Kafr Manda

Kafr Manda
  • כַּפְר מַנְדָא
  • كفر مندا
Hebrew transcription(s)
  ISO 259 Kpar Mandaˀ
  Also spelled Kafar Manda (official)
Kfar Manda, Kufur Manda (unofficial)
Kafr Manda
Coordinates: 32°49′N 35°16′E / 32.817°N 35.267°E / 32.817; 35.267Coordinates: 32°49′N 35°16′E / 32.817°N 35.267°E / 32.817; 35.267
Grid position 174/246 PAL
District Northern
  Type Local council (from 1973)
  Head of Municipality Rafi' Hajajra
  Total 11,052 dunams (11.052 km2 or 4.267 sq mi)
Population (2015)[1]
  Total 18,509
Name meaning The village of Menda[2]

Kafr Manda or Kfar Menda (Arabic: كفر مندا, Hebrew: כַּפְר מַנְדָא) is an Arab town in the Lower Galilee on the slopes of Mount Atzmon in Israel's Northern District. Kafr Manda is 16 kilometres (9.9 mi) northwest of the city of Nazareth. In 2015 its population was 18,509. The inhabitants are predominantly Arab Muslims.

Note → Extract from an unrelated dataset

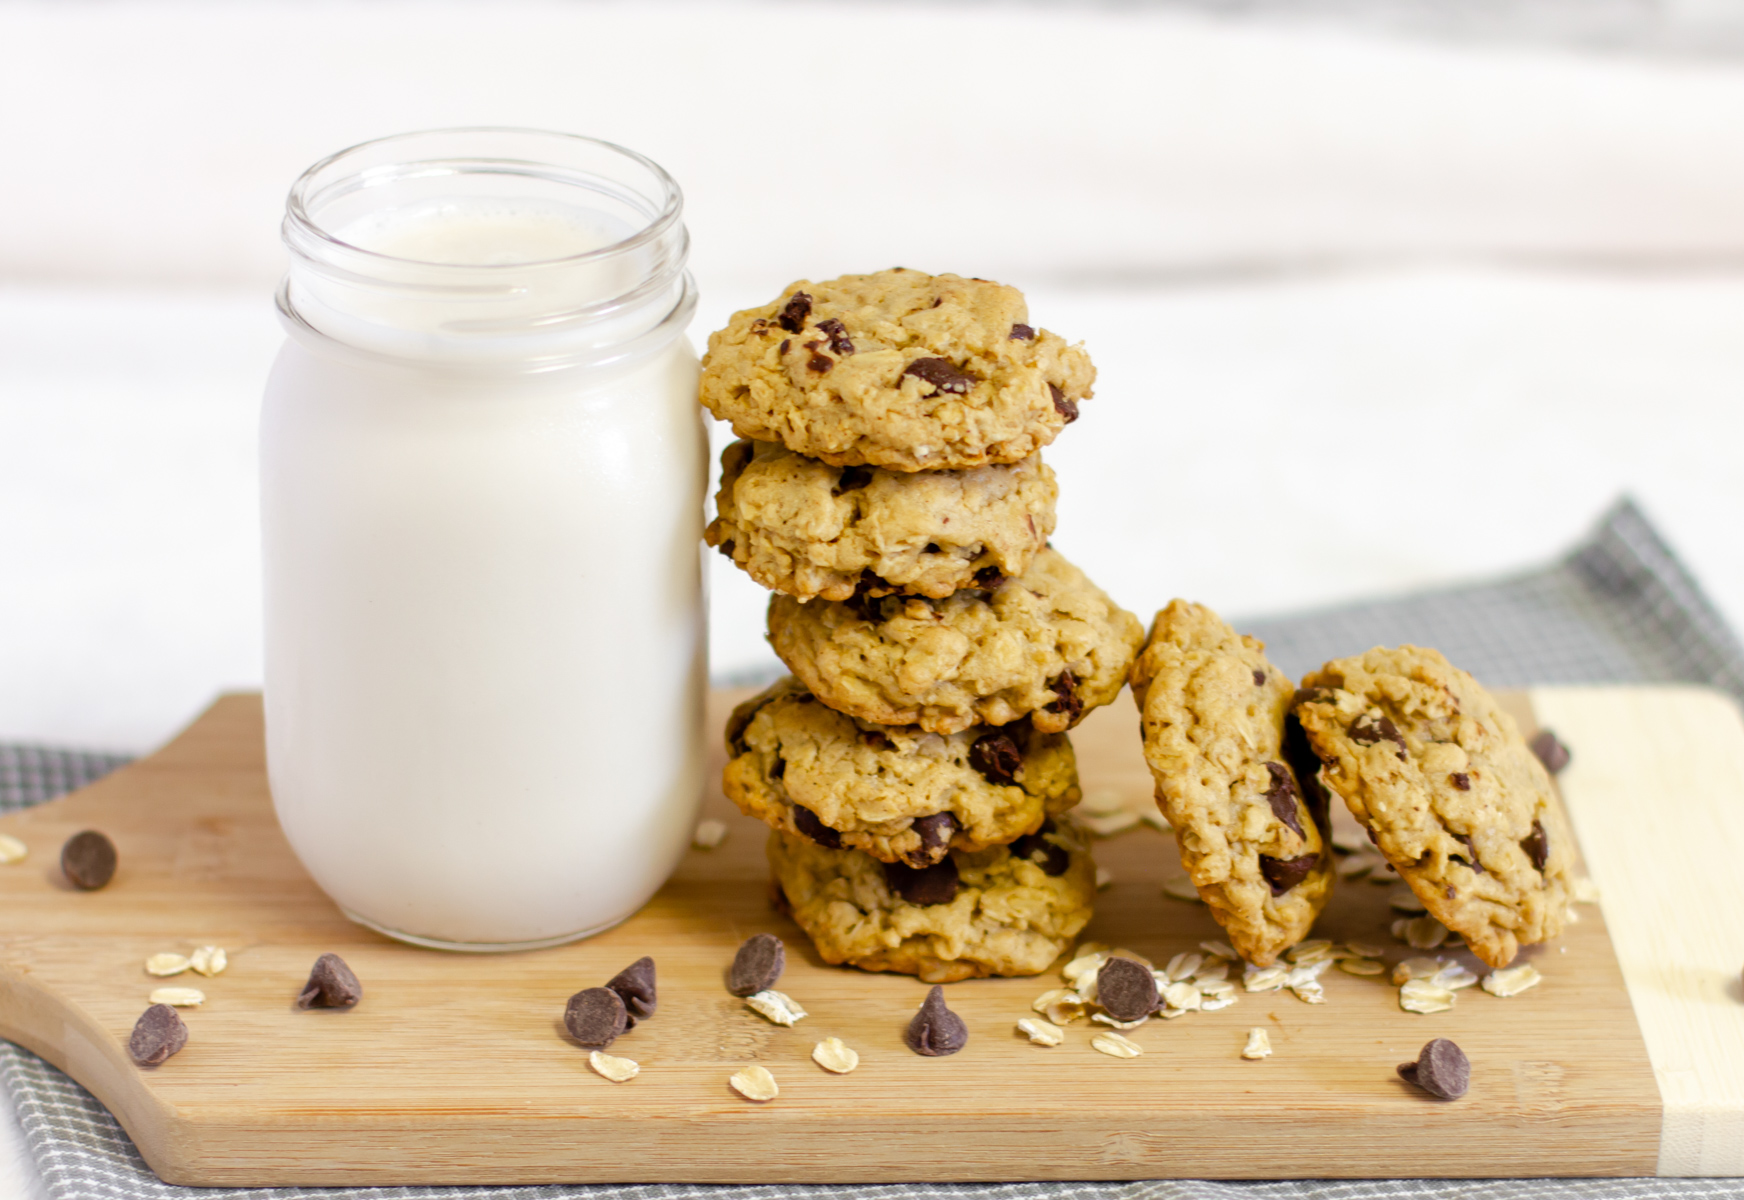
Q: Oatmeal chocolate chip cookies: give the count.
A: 7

The village is located on an ancient site on a low hill. Ancient relics have been found, including architectural fragments, two fragmentary columns and capitals.[3]

According to the 13th century Muslim scholar Yaqut al-Hamawi,

Kafr Manda lies between Acre and Tiberias and also goes by the name Midian. The tomb of the wife of Moses is seen here. Also, the pit covered by the rock which Moses raised up in order give himself and his wife water to drink... At Kafr Mandah may also be seen the tombs of two of Jacob's sons Asher and Naphthali as is reported.[4]

Ottoman period

Incorporated into the Ottoman Empire in 1517 with all of Palestine, Kafr Manda appeared in the 1596 tax registers as being in the nahiya (subdistrict) of Tabariyya under the Liwa of Safad. It had an entirely Muslim population consisting of 93 households and 11 bachelors. Taxes were paid on wheat, barley, olive trees, cotton, soghum, goats and/or beehives, and a press for olives or grapes.[5][6]

In the early 18th century[7] the village was walled, and defended by several small forts.[8] A map from Napoleon's invasion of 1799 by Pierre Jacotin showed the place, named as K. Mendah.[9]

Edward Robinson noted the village on his travels in the region in 1838,[10] while Victor Guérin in 1875 found the village to have about 400 inhabitants, all Muslim.[11]

In 1881, the Palestine Exploration Fund's Survey of Western Palestine described Kefr Menda as an "adobe village at the foot of Jebel ed Deibebeh, having a white muqam in it. The population is given as 200 souls, and the tillage is twenty feddans (in 1852)."[12]

British Mandate period

In the 1922 census of Palestine, conducted by the British Mandate authorities, Kufr Manda had a total population of 428, all Muslim.[13] In the 1931 census the population of Kafr Manda, together with Arab el Hujeirat, was a total of 975, all Muslim, in 187 inhabited houses.[14]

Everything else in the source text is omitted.